FRESH concerns over the impact of changes to the welfare system have been raised by the SNP after figures showed significant rises in the number of disabled people, women, lone parents and young people facing benefit sanctions.
Statistics from the UK Government’s Department for Work and Pensions (DWP) show a 65 per cent rise in the number of disabled people receiving sanctions for jobseeker’s allowance between 2009 and 2013.
The number increased from just over 8,000 in 2009, to 11,616 in 2012 when the Government introduced its new sanctions regime, and then rose again to 13,128 in 2013.
There was also a 76 per cent increase in the number of women being sanctioned, rising from 7,914 in 2009 to 13,993 in 2013.

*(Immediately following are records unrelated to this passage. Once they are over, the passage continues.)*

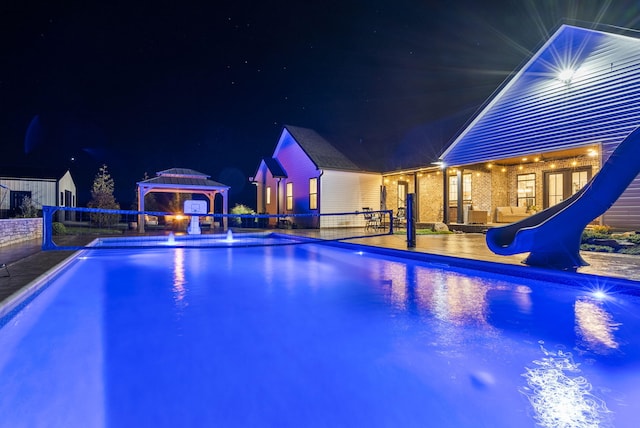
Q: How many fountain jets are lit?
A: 2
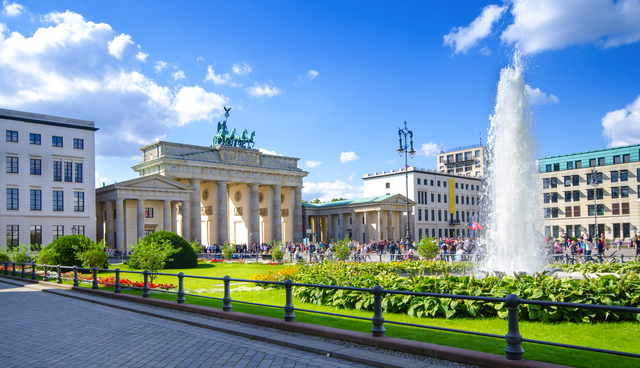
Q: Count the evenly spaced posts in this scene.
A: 15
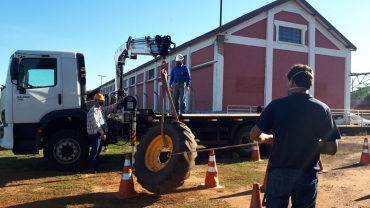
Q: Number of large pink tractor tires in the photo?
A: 0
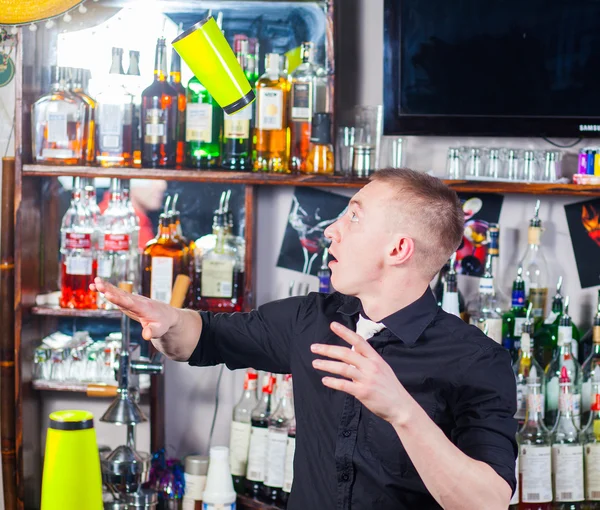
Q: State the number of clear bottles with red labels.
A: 2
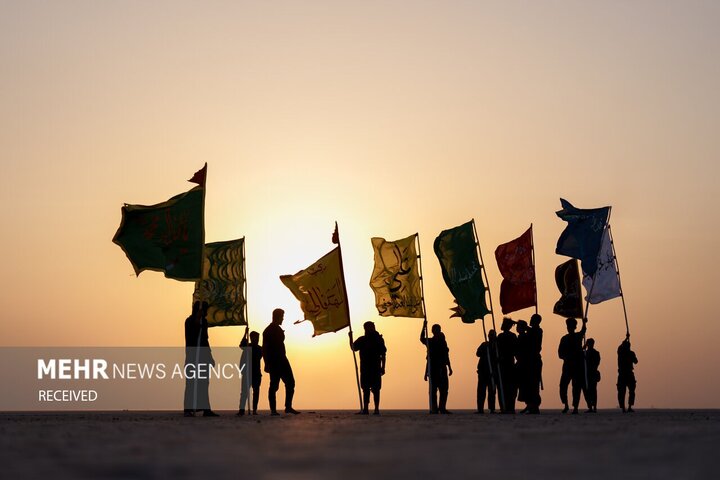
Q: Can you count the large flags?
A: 9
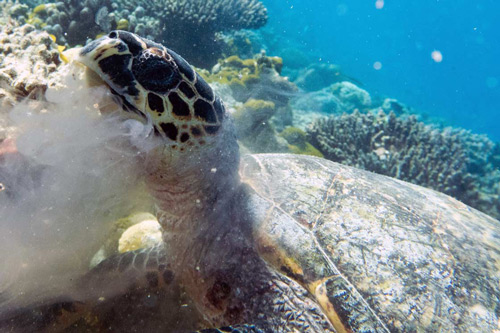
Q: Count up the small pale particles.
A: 3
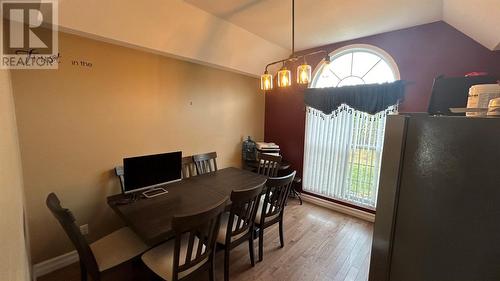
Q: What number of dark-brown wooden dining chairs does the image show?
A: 8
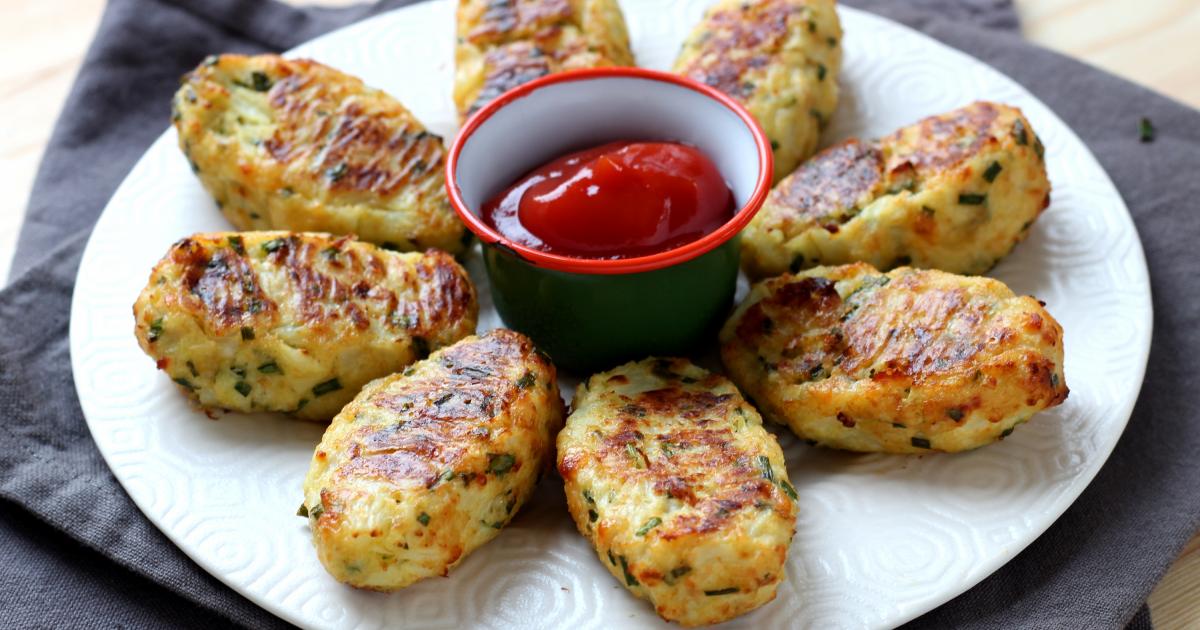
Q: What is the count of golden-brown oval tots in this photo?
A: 8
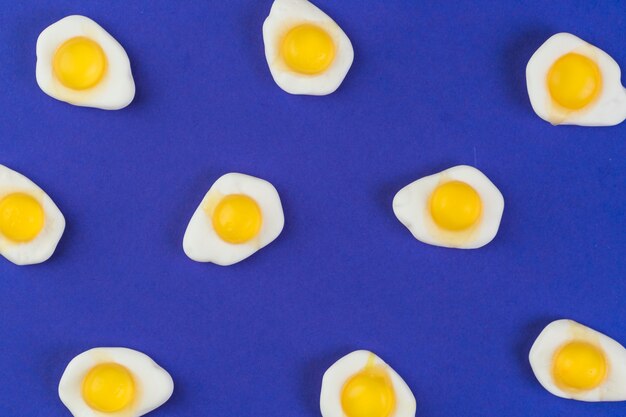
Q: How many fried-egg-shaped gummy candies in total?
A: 9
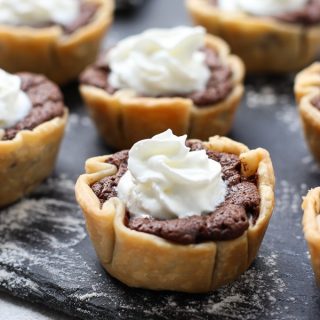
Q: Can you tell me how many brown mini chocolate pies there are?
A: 7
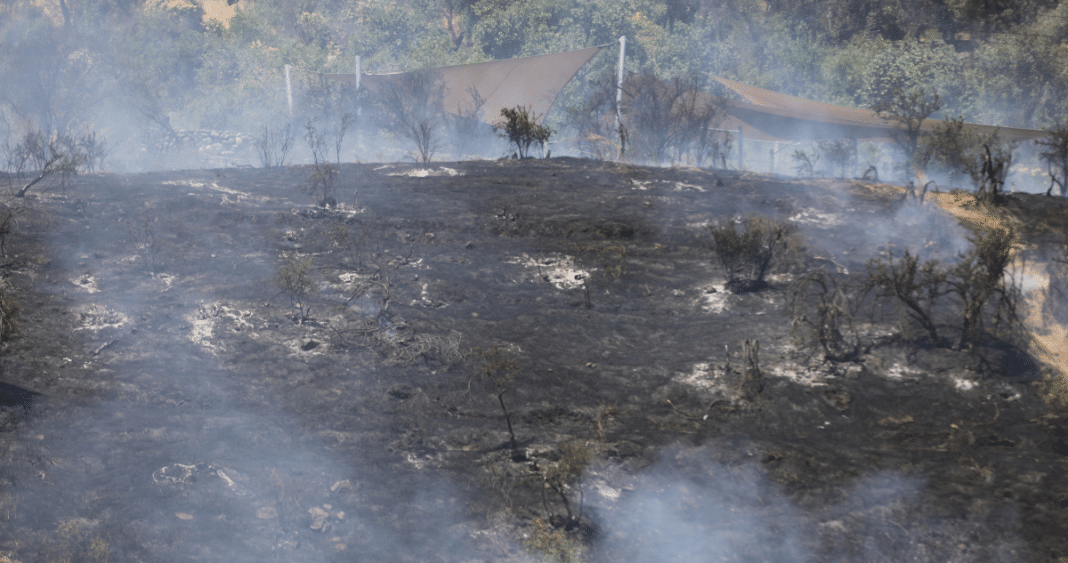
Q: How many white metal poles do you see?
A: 3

Elsewhere there was a 563 per cent rise in the number of lone parents sanctioned, increasing from 476 in 2009 to 3,157 in 2013.
Sanctions – the loss of some or all welfare payments – can be imposed when a recipient does not comply with the rules, such as failing to attend an interview.
SNP MSP Kevin Stewart said: “These figures show a staggering increase in the number of people being hit by Westminster’s deeply unfair benefit sanctions.
“The welfare system should be supporting and empowering people with disabilities, not making life more difficult for them.
“Women already bear the brunt of welfare cuts, with 69 per cent of planned cuts falling on them - these figures show that despite David Cameron’s attempts to appear to be taking action on equality, the number of women being sanctioned is up by three quarters.
“The Scottish Government is doing what it can to mitigate the impact of welfare cuts, but with the full powers of independence we could do so much more.”
A spokesman for the DWP said: “The fact is that every day, Jobcentre Plus advisers are successfully helping people off benefits and into work so they can secure their future and we have seen that in the last year alone, employment in Scotland is up 76,000.
“Sanctions are only used as a last resort, but it’s only right that people claiming benefits should do everything they can to find work, if they are able. We make it clear to people at the start of their claim what the rules are and that they risk losing their benefits if they don’t play by them.
“The benefits system is there as a safety net for people at times of need and supports millions of people who are on low incomes or unemployed. People who are in genuine need can apply for hardship payments. If someone disagrees with a decision made on their claim, they can appeal.”